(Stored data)
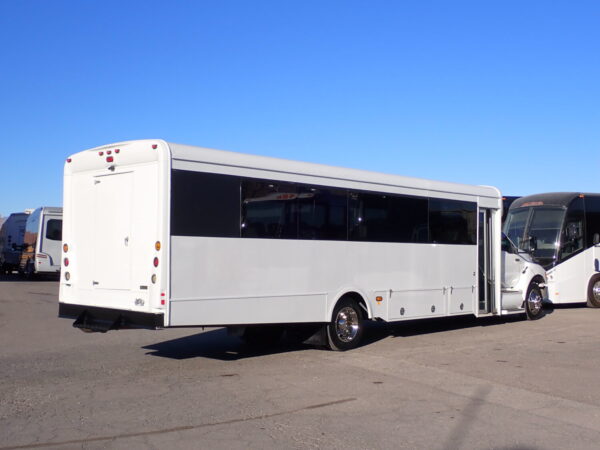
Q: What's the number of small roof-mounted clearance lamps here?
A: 5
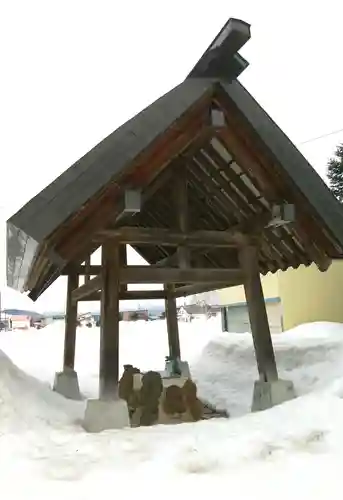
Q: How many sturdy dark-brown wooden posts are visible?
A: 4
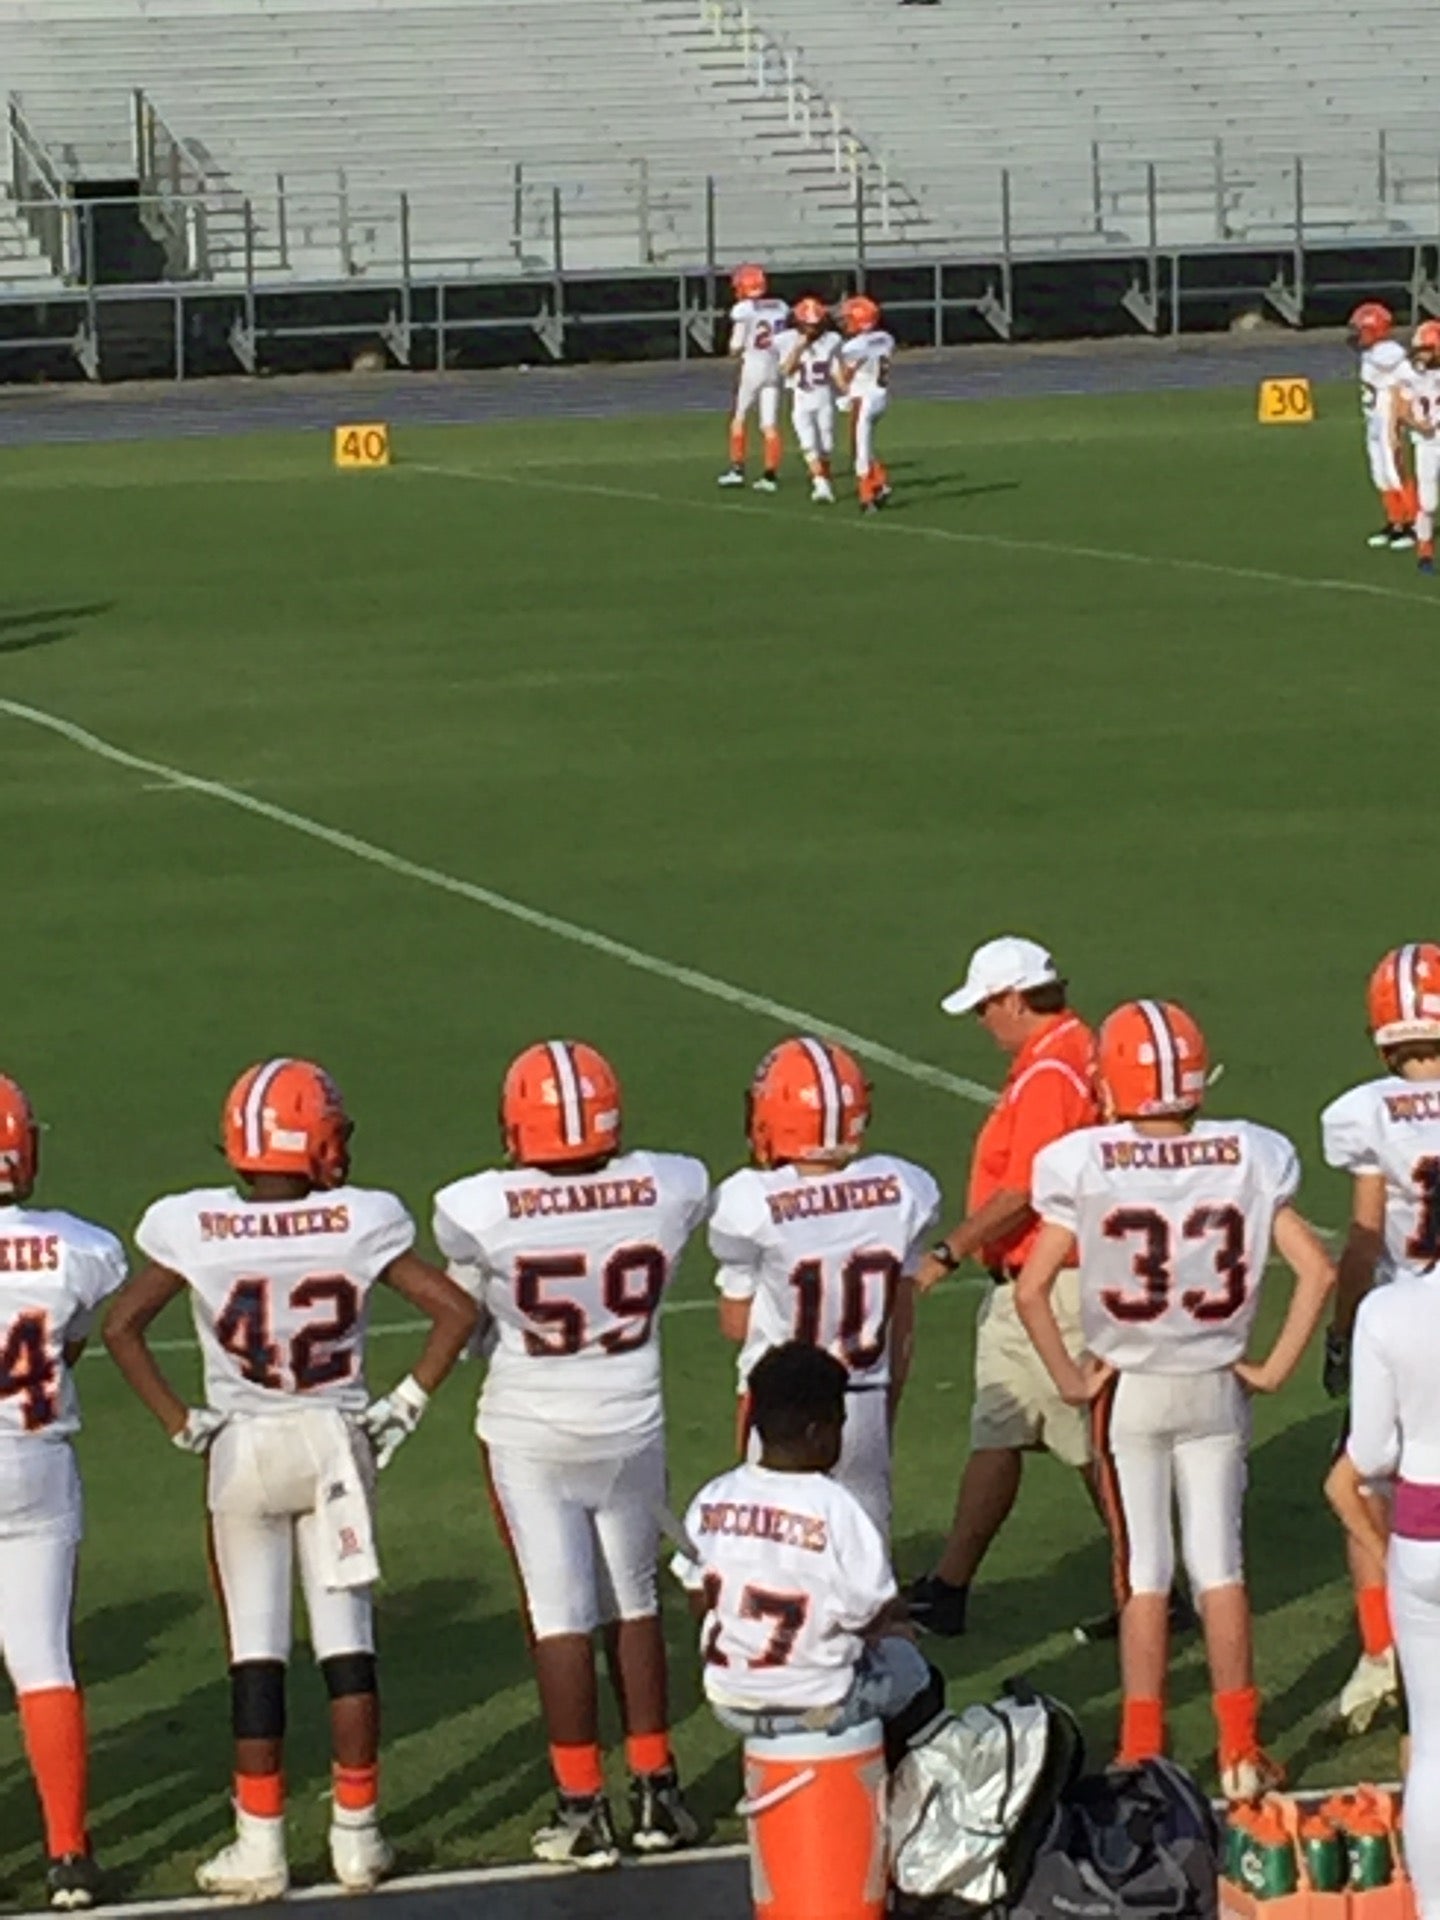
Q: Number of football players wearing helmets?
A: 11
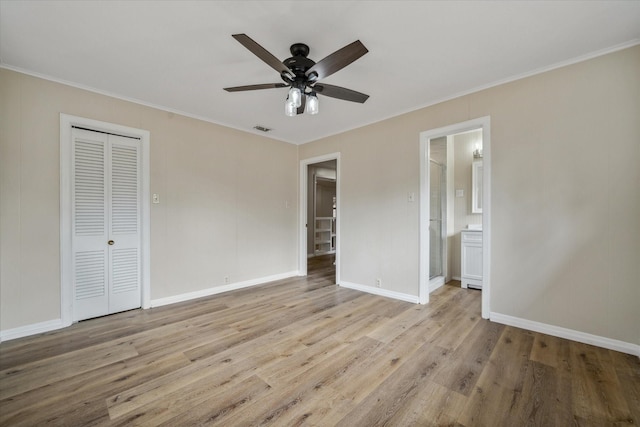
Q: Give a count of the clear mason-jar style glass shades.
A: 3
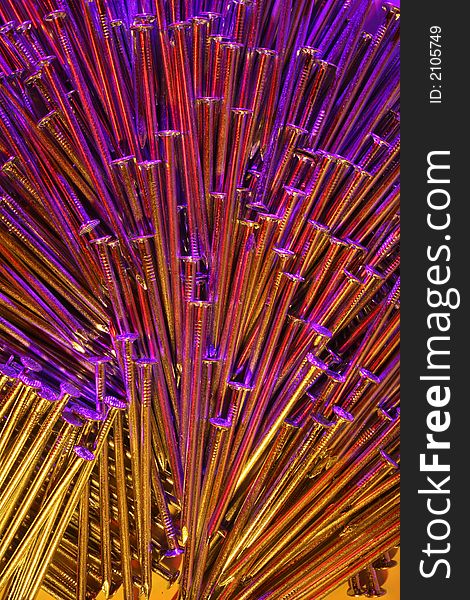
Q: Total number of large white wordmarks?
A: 1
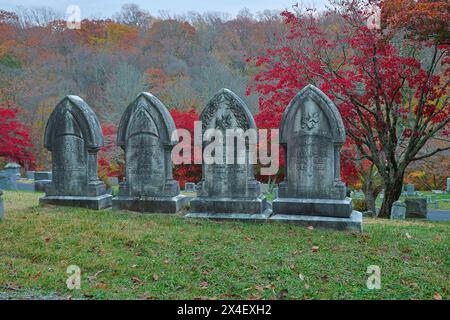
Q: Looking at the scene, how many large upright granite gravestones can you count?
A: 4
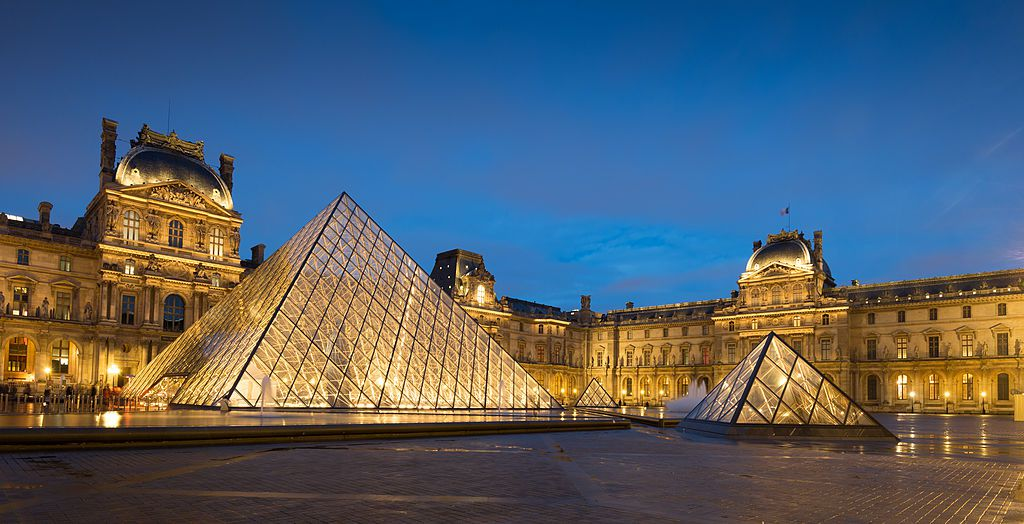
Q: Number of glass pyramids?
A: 3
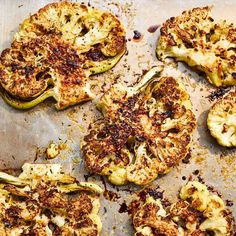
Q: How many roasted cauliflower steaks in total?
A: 6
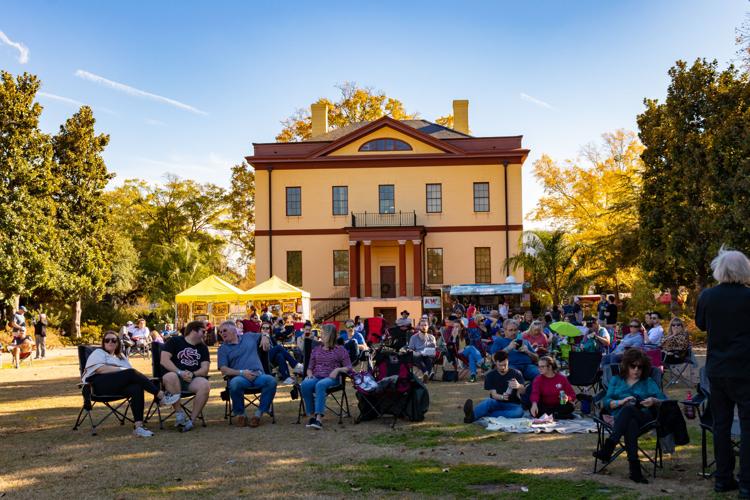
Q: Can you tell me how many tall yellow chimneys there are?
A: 2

> **Exercise description**
What is needed is an exact copy of the entries above, with no images in it.

> **Your response**
Q: What's the number of small roof-mounted clearance lamps here?
A: 5
Q: How many sturdy dark-brown wooden posts are visible?
A: 4
Q: Number of football players wearing helmets?
A: 11
Q: Give a count of the clear mason-jar style glass shades.
A: 3
Q: Total number of large white wordmarks?
A: 1
Q: Looking at the scene, how many large upright granite gravestones can you count?
A: 4
Q: Number of glass pyramids?
A: 3
Q: How many roasted cauliflower steaks in total?
A: 6
Q: Can you tell me how many tall yellow chimneys there are?
A: 2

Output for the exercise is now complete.